No really, don’t DO shit. When they DO shit, it costs us money. They take in three dollars for every one they “invest” (their new code word for spend). The top earning 49% of the people in the U.S. pay nearly 90% of the taxes. The top 5% pay over 25%. A FULL 51% pay NO taxes at all! Can you say “Flat Tax?” I knew ya could. Even Mikko agrees with this one. Even it all up. If you earn a buck, you pay tax. Period. We all pay the same %, and we all (meaning those of us that actually PAY taxes) will pay much less. Now THIS is MY kind of REDISTRIBUTION of wealth.
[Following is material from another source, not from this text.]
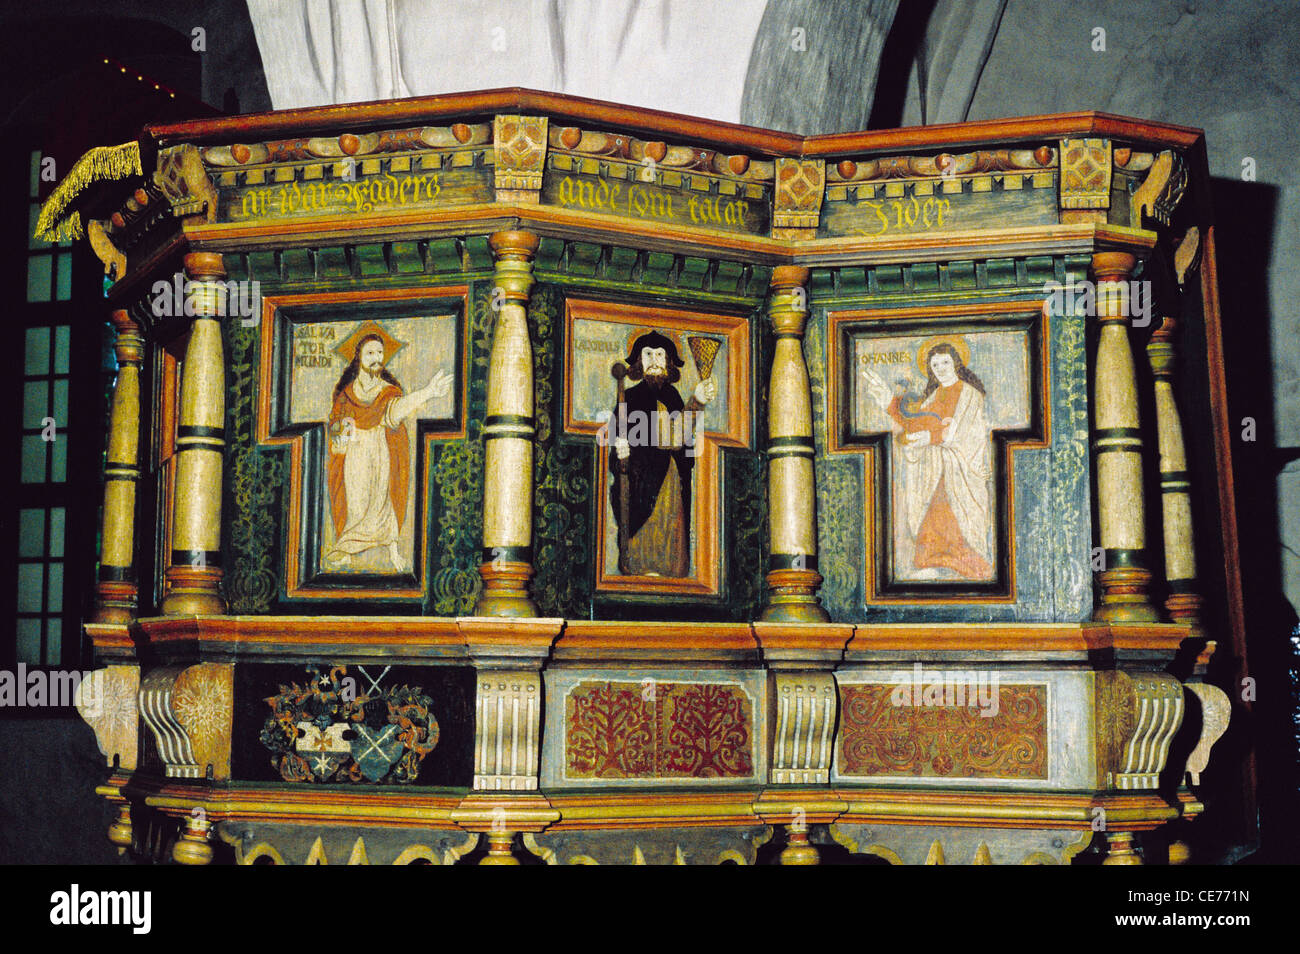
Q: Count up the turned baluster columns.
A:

As for Madison, WI, unions are a victim of their own greed and stu-fucking-pidity. They took a good thing and ruined it. They will never recover, because the feline has not only jumped out of the eco-friendly shopping sack, it’s working in a sweat shop in China. To review the union phenomenon, we all pay taxes so they can have benefits we will never have (Oops. heh heh, sorry), while adding a hefty pay grade that sends all of our manufacturing to various Pacific Rim environs.
I was a union member for 25 years. At that time, in that business, they were a necessity. I am angry at today’s union leaders. The old Jewish guys that ran mine would eat these newbies for lunch.
To top off everything that’s wrong with this country, they got Julianne Moore to play Sarah Palin in an upcoming pic on the ’08 election. Geeh, Hollywood will surely be non-partisan, right? They better pad her up some. Old Sarah “the other white meat” Palin has some front to go with that back.
By the way, this last item was the straw that broke the Crankster’s back. I could have lived with everything else, but bad casting? It’s over.